序曲『魔女の息子』(6)

 セシルは、すぐに冒険に出るほど無鉄砲ではなかった。

 第一、彼はダ・マスケから出たことがない。保護者無しに村の外へ出てはいけないからだ。

 けれどもセシルはこれを逆手にとった。さっそく、夕飯の後のティータイムで切り出した。


「ねえ。そろそろオレも外に出て〈非魔〉ディマジカに紛れる練習をした方がいいと思う。どうかな。外の学校に行くってのは。例えばモルフェシア公国とか。知り合いがいればの話なんだけど」


 夫婦は一瞬、呆気にとられると、お互いの顔を見合わせてから同時に口を開いた。


「いいんじゃないか。なあ、メアリー?」


「まだ早いわよう。ねえ、あなた?」


 そして再び、お互いの顔を見つめあった。


***


 それからは、面白いほど簡単に事が進んだ。

 父のモーリスは婿養子だったが、一人息子の肩を持ってくれた。

 それにダ・マスケの子供が学問を求めて外界へ旅立つのは、さほど珍しいことでもなかった。
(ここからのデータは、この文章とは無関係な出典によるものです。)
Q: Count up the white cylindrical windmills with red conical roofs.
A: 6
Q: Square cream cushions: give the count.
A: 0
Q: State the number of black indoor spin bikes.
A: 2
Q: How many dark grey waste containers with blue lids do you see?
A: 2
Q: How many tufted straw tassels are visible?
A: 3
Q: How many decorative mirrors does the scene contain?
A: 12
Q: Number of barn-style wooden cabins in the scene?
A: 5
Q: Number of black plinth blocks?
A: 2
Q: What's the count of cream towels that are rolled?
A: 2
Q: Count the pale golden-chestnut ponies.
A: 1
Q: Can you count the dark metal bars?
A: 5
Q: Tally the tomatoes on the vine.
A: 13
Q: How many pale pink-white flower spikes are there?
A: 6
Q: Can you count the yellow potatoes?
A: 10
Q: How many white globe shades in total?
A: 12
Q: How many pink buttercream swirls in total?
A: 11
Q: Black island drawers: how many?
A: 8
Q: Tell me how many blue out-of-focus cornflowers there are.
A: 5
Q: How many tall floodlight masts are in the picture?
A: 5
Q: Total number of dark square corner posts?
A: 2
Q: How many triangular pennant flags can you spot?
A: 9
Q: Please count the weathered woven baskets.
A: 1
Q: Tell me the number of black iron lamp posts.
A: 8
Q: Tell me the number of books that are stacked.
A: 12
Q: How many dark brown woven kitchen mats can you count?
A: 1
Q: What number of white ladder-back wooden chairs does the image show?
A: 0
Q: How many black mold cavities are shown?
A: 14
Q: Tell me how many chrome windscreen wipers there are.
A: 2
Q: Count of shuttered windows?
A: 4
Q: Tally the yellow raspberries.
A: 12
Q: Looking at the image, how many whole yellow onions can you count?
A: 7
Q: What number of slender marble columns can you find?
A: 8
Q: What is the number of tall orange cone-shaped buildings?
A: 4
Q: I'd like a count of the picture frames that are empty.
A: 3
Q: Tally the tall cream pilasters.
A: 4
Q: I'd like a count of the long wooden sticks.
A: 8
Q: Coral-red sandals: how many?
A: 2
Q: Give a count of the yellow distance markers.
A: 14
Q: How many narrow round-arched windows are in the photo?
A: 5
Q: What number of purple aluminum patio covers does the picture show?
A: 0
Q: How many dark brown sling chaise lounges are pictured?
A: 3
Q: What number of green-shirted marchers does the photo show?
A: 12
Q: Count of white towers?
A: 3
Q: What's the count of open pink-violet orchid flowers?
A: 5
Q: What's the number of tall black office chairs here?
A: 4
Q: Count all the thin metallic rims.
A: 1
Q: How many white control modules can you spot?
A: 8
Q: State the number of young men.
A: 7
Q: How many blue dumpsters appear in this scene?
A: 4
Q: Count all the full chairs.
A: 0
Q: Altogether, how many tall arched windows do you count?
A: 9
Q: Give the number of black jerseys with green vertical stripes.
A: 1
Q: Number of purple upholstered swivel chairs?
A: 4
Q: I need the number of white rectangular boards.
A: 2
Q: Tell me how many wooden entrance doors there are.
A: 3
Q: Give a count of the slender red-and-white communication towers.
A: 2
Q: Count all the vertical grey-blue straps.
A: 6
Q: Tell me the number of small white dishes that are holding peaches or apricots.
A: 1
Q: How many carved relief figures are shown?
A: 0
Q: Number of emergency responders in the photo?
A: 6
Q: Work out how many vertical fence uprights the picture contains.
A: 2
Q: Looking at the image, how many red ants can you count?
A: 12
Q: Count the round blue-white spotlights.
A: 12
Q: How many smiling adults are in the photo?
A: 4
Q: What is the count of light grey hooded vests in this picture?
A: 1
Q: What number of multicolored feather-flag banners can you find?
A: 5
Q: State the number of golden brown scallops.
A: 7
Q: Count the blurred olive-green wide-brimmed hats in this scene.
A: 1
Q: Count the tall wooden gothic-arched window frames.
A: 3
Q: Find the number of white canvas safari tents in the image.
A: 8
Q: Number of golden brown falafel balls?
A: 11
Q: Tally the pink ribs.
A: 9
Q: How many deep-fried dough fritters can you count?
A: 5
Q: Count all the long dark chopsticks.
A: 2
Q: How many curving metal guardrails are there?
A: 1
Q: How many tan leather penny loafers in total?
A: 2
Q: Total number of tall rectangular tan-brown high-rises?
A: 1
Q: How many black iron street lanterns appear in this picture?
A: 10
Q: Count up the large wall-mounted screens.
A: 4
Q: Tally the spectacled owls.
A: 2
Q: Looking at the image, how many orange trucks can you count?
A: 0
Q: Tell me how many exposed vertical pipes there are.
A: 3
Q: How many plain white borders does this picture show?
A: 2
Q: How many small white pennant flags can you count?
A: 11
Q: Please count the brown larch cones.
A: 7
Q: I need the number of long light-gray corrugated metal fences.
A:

 メアリーの曲がった臍がまっすぐになる頃には、何をどうやったかは知らないが、祖母ヴァイオレットの口利きでモルフェシア公国での保護者兼出資者パトロンを得られた。

 パーシィ・グウェンドソンというのが彼の名だった。小切手と手紙の署名は、優美で達筆。富貴な印象を決定づけるのに十分だった。透かし模様が高級そうな便箋には、セシルの生活全般と健康だけでなく、ダ・マスケの家族をも支援する旨が書かれていた。

 他人にここまでしてくれるなんて。セシルは会ったこともない紳士に畏敬の念を強めた。